With the recent meeting of 31 trade associations for the EU to be clear on how it legally views chemical recycling and how recycled content is tracked in plastic products, the tracking of recycled content is a major issue with industry pressing for the legal acknowledgement of a mass balance approach.

Essentially, this is push for policy support from the European Commission and EU member states for chemical recycling that could help speed investment and add more overall plastic recycling capability.

“The rules currently being developed for the SingleUse Plastics Directive (SUPD) implementing act will have a key impact on both mechanical and chemical recycling investments in Europe,” the associations said.

The timelines for targets set out in frameworks such as the proposed Packaging and Packaging Waste directive, which set out goals for chemical recycling capacity by 2030 and 2040, will require the sector to begin work on commercial-scale production facilities immediately, according to the associations.
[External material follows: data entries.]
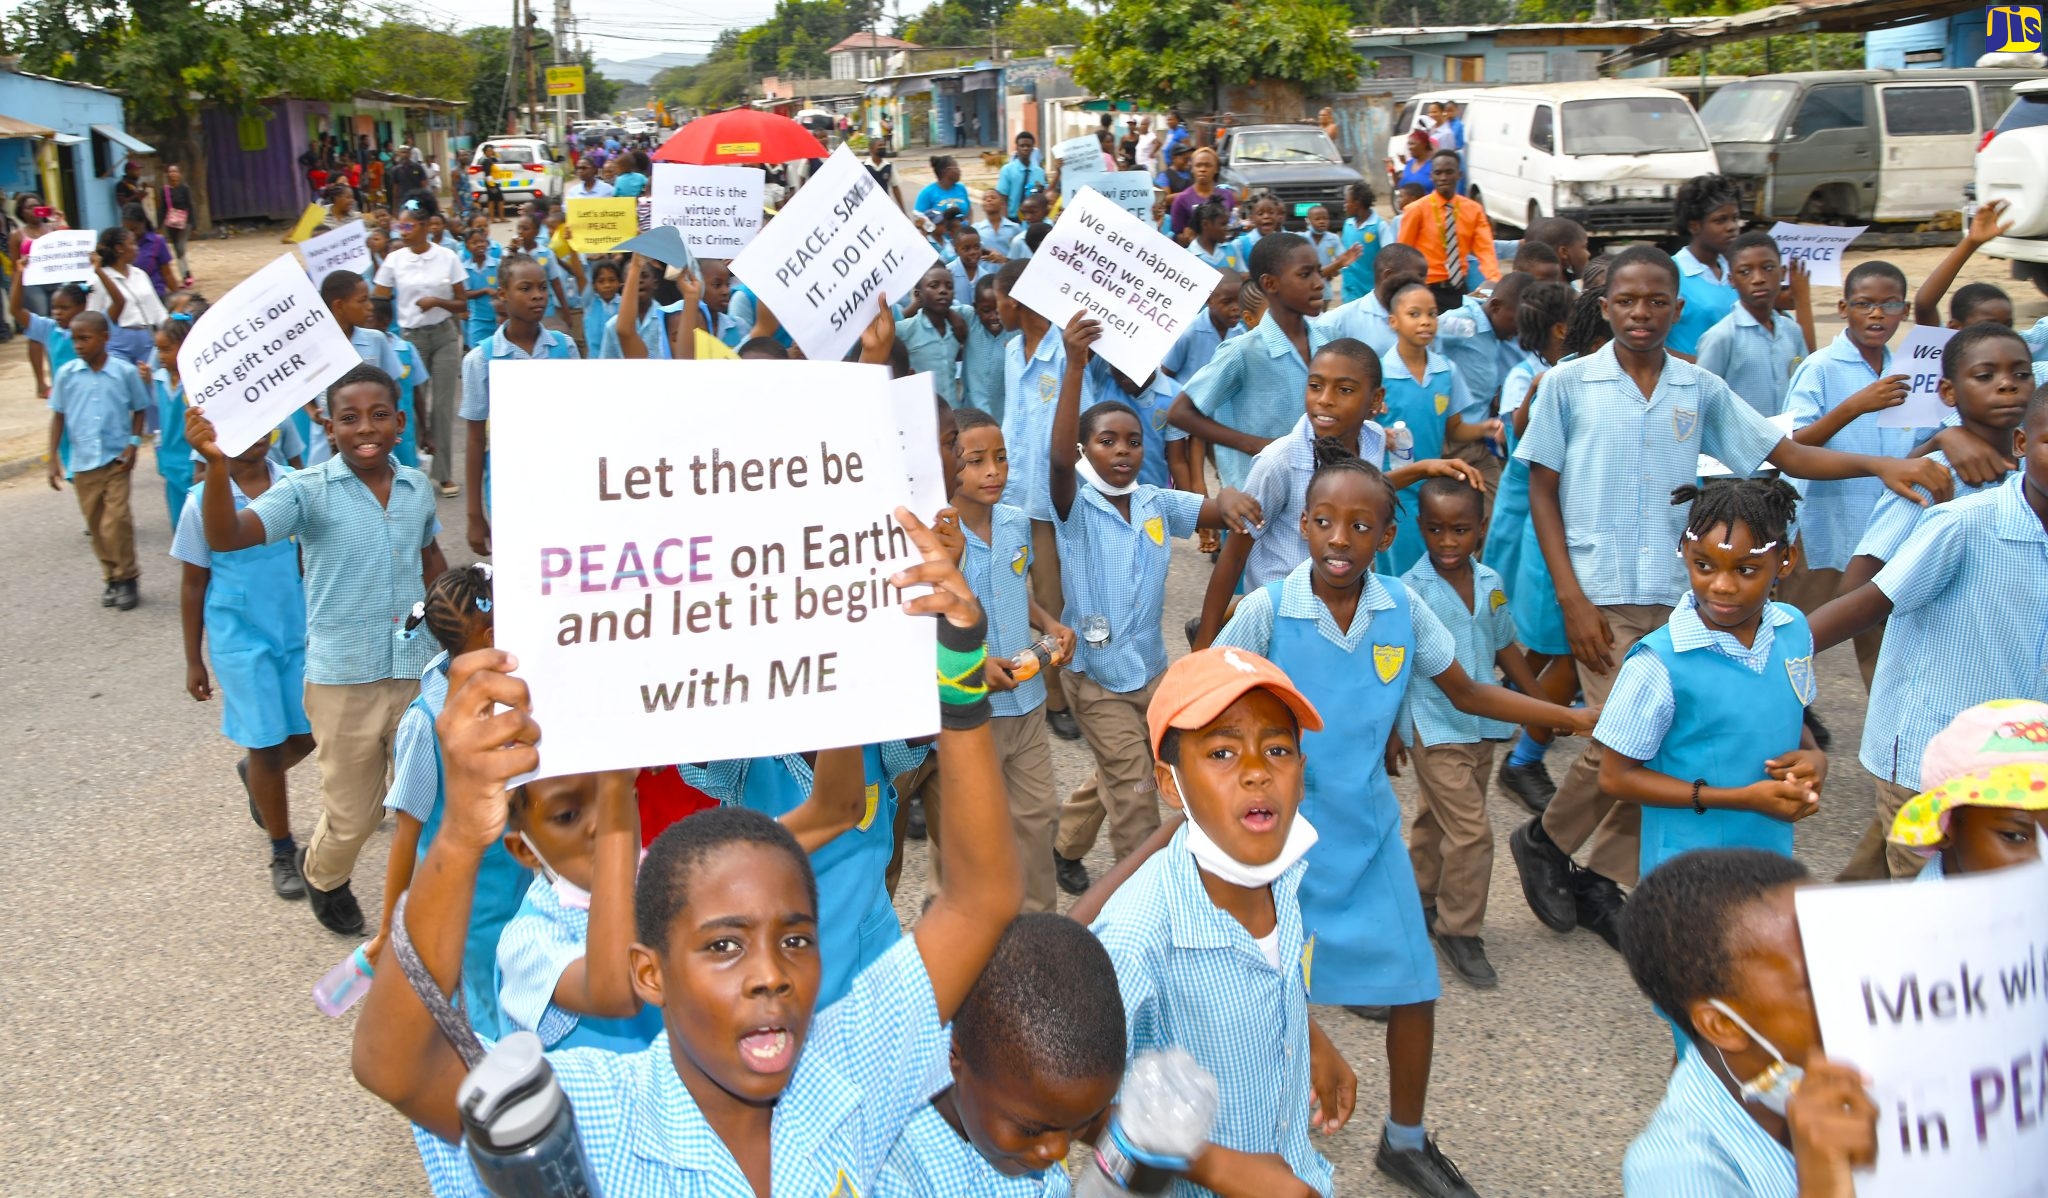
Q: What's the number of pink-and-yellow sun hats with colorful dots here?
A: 1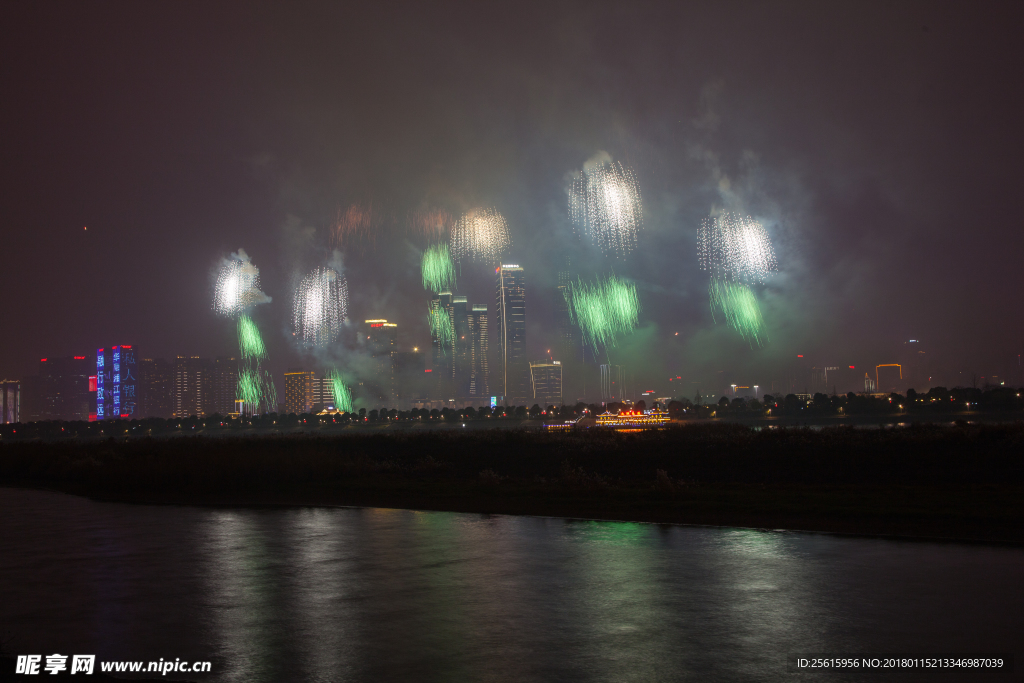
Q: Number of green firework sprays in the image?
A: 7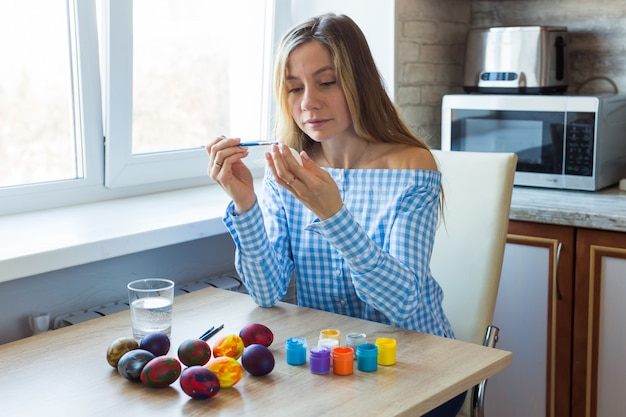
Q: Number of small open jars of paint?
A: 8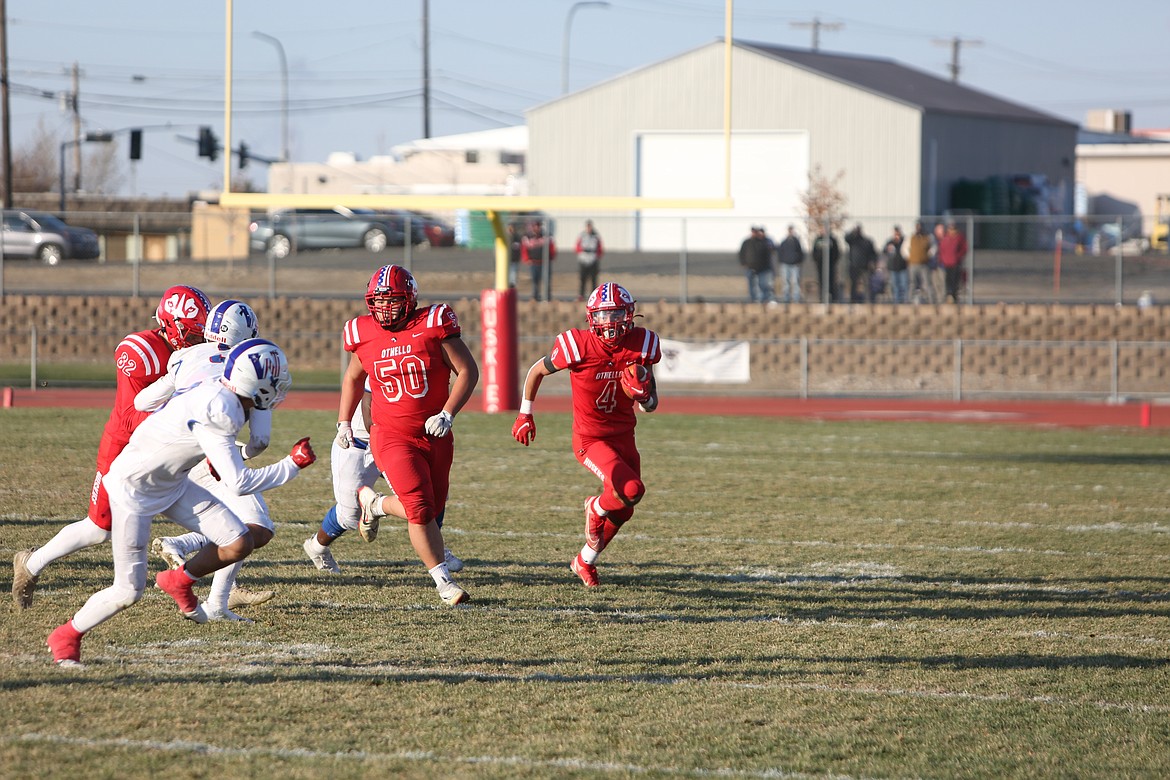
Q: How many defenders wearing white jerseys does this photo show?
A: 3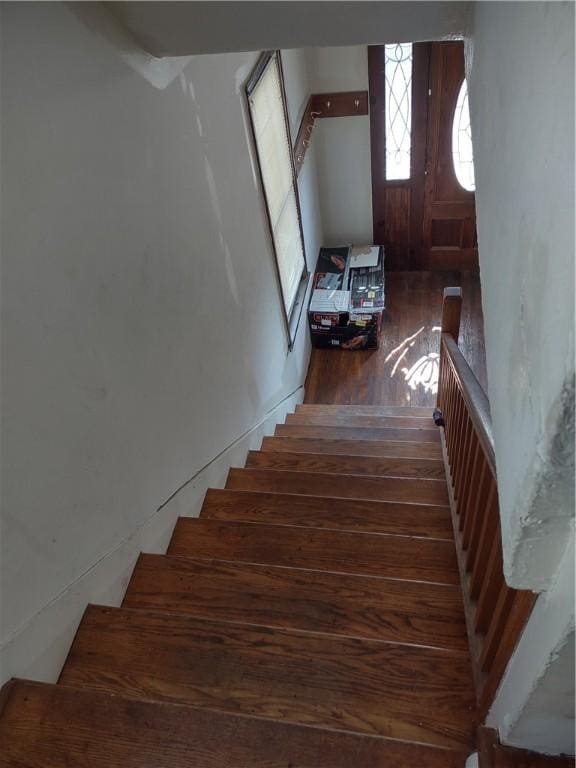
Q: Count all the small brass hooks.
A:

“It is therefore key that policymakers set a precedent as to when and how a mass balance chain of custody in recycled plastics will be applied in the EU sooner rather than later,” the trade groups said. “This precedent should also set the direction of policy in non-packaging sectors such as automotive or construction, where recycled plastics targets are currently under discussion or may arise in the future.”

Saipem and Garbo have tied up to improve recycled PET quality. ChemPET is Garbo's proprietary depolymerisation technology that converts PET waste, into new PET resins

Saipem and Garbo will also cooperate on the industrial scale construction of Italy's first chemical plastic recycling plant, which will be located in Cerano, in the province of Novara.

ChemPET, according to Garbo, is based on a chemical recycling technology that, unlike the mechanical process, allows for the recycling of types of plastics, such as coloured plastics, for which there are currently no alternatives, and produces higher quality material. Furthermore, unlike the mechanical process, rPET from this process does not lose its properties during the recycling process.

ChemPET also makes process and by-product management easier while avoiding the use of flammable or hazardous materials.

This technology, as well as upcoming solutions, represents the industry's major push to increase not only recycling rates and recycled material quality, but also compliance with the regulations that plastic products must contain more recycled materials, and in the case of PET bottles, at least 25% recycled content, according to EU directives.

There are clear concerns over the mass balance approach to approximating the recycled content of individual plastic items and customer acceptance is critical. If recycling capacity is to grow however, and the move towards greater plastics circularity accelerated, then clearer policy support is required.

The industry view is that the mass balance model can be based on credible third-party verification and certification. Chemicals trade group Cefic says that process losses and outputs, consumed as energy, should not count towards the recycled content targets. At present the sector lacks a standardised approach, with the commonly-used methodology behind mass balance remaining contentious.

In mechanical recycling mass balance can also refer to the process of using a credit system to substitute the use of recycled material in one end-use for another in order to meet sustainability targets.

The concept of greenwashing is coming under increasing scrutiny in the EU, with regulators announcing a stronger push on eliminating the practice as deadlines to reach certain thresholds for recycling and carbon abatement draw closer.

At present, many of the systems for quantifying decarbonisation and waste-reduction remain fragmented, with McKinsey noting that the environmental, social and governance (ESG) space is currently similar to the state financial reporting was in a century ago.

Systems are likely to become more standardised over time, but the complexity of chemical – and even mechanical – makes the process a complex one, with few easy answers.